Christ on a cracker, not THESE assholes now. And they’re STILL working on those imbecilic “Elemental” comics (or komix, in the Ohioese). God, I hate these motherf*ckers, man. Sorry, but it’s true. They’re in the strip all the time now. And apparently, to add insult to injury, this is a Batton/AK-themed garbage dump arc, where he’s just using “ideas” (for lack of a better term) he couldn’t squeeze in anywhere else, like wry Batton Thomas gags and old comic book references. Unless it’s the last week of the year, garbage dump arcs are just inexcusable. And single panel garbage dump arc strips are just the lowest of the low. It’s the comic strip equivalent of always wearing sweatpants with a small-but-growing hole in the crotch.
And once again we have no idea what the “story” is about, much less what constitutes “subterranean climate damage”–although it wouldn’t surprise me to find the story has Satan complaining about how this unholy trinity stinks up Hell with their damned ugly artwork and smug airs.

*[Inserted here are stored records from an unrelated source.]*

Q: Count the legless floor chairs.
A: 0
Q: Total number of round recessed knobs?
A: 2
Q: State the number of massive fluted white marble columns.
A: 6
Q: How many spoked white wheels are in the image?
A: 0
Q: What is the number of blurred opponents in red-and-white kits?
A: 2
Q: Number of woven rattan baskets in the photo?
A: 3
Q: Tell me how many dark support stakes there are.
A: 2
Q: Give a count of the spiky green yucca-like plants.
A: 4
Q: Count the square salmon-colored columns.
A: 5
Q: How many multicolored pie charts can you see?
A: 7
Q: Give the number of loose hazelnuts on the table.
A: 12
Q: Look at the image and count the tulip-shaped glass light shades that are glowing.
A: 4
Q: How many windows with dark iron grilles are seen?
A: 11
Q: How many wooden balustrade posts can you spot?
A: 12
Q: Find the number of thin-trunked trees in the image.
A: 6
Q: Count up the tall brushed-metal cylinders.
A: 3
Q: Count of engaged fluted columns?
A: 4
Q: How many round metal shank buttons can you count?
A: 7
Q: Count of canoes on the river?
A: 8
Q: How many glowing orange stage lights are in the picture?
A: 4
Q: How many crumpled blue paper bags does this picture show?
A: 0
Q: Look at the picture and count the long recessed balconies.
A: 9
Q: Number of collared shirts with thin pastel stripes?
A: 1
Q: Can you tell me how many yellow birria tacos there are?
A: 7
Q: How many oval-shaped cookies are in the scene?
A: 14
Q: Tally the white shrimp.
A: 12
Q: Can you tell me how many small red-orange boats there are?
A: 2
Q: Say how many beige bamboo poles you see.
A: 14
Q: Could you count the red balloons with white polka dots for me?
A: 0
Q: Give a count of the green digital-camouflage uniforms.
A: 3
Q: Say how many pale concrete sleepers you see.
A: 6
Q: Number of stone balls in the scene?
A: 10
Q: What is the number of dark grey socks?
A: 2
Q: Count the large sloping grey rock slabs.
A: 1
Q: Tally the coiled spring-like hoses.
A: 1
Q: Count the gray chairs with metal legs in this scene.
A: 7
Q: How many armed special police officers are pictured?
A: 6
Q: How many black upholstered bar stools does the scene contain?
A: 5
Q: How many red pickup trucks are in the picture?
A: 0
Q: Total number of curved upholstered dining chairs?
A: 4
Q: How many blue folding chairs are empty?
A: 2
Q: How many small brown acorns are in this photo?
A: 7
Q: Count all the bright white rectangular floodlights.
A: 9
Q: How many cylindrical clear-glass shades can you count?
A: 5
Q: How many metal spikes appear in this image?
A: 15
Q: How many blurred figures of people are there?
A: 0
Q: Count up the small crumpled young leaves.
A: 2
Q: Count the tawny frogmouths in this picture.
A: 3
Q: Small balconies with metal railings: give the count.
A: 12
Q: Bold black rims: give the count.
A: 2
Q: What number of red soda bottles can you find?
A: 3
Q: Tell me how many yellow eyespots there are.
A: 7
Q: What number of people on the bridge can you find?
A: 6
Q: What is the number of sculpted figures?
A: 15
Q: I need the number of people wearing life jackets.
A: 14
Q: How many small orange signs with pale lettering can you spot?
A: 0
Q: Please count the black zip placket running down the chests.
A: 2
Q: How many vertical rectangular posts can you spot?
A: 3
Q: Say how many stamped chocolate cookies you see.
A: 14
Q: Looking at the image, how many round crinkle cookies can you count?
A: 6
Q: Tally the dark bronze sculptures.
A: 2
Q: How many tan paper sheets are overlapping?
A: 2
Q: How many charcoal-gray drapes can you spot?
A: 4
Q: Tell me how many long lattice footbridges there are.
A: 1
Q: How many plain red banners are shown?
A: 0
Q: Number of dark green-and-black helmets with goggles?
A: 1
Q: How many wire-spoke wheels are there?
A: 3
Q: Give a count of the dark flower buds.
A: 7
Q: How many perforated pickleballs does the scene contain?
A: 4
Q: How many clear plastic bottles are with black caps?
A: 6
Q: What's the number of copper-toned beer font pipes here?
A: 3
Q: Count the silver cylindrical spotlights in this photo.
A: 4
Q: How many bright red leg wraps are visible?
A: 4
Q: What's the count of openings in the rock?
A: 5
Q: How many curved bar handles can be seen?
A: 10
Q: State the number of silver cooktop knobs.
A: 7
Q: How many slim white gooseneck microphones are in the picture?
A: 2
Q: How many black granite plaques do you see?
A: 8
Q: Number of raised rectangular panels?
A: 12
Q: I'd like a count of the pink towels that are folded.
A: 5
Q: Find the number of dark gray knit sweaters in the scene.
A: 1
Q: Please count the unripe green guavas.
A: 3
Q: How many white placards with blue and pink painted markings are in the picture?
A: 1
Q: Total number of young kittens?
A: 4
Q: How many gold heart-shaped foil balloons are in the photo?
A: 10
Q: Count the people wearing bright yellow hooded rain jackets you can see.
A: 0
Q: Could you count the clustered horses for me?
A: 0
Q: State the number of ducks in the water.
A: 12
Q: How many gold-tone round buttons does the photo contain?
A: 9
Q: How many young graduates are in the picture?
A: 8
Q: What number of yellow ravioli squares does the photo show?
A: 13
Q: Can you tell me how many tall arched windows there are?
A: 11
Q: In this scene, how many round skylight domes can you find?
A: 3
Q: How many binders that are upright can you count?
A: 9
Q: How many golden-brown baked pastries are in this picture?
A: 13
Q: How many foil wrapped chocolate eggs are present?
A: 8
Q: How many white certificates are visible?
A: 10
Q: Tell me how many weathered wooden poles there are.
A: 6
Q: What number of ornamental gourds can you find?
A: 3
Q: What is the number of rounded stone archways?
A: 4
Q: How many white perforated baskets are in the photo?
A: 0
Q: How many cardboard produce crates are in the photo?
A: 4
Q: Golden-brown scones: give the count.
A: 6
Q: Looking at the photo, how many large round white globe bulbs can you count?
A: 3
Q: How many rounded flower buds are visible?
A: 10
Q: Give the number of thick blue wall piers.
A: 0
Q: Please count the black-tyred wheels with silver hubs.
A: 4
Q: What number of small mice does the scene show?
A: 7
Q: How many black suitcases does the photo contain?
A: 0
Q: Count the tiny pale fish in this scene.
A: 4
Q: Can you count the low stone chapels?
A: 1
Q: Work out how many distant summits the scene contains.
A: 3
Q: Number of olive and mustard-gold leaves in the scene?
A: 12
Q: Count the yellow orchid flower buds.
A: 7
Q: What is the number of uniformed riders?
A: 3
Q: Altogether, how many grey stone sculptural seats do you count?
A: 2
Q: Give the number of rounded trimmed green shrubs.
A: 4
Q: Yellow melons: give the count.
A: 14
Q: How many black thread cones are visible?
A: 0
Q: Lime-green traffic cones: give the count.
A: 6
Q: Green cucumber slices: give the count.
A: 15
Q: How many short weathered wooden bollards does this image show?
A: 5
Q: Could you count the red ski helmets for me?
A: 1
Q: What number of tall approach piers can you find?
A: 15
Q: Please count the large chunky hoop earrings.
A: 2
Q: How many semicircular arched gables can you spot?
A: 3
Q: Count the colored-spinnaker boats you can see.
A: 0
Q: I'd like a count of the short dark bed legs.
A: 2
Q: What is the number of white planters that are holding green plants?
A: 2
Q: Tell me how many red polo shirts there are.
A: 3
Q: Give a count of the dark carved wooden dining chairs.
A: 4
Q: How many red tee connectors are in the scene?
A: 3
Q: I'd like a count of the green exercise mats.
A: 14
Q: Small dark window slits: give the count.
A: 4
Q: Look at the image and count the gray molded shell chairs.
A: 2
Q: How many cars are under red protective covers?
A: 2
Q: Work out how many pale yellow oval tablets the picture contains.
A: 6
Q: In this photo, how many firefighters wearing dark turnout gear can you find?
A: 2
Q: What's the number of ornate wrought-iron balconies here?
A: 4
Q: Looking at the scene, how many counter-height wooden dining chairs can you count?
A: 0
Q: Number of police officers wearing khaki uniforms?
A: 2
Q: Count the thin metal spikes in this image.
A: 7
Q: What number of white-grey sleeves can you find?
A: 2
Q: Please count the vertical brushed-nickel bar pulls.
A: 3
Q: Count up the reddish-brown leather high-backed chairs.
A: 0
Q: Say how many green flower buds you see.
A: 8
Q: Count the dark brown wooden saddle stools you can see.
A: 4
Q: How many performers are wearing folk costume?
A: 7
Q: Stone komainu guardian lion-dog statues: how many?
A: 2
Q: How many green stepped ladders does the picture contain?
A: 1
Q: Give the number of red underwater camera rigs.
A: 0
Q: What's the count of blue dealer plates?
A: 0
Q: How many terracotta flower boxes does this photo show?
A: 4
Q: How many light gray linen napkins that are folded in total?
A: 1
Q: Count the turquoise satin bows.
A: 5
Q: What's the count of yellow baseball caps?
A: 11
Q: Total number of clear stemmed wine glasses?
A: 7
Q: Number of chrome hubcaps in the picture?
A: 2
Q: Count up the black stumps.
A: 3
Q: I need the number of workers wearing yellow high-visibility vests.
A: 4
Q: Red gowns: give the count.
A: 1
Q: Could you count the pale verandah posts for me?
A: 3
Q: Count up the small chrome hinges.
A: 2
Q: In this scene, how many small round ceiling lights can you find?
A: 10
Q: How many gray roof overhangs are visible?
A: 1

I think it’s “‘Subterranean’ climate damage”; i.e., it’s an issue of the “Subterranean” comic about “climate damage”. Though really, I don’t think I care either way.
You’d think the Lord of Language could manage a little more clarity.
You’d think. (He put “Subterranean” in quotes, which is why I’m assuming it’s referring to the character, but it’s probably rather presumptuous to think anyone actually remembers these uninspired characters he keeps throwing at us.)
When he did the Oceanaire climate damage cover, it was specific to her elemental realm. It showed her floating in a sea of plastic.
But I guess Batiuk can’t conceive of any subterranean ecological concerns. Not gonna jump on the fracking hatewagon? Or the toxic mining of rare earth metals for batteries? Or decry the overdrawing of underground aquifers ? Or bemoan agricultural soil compaction?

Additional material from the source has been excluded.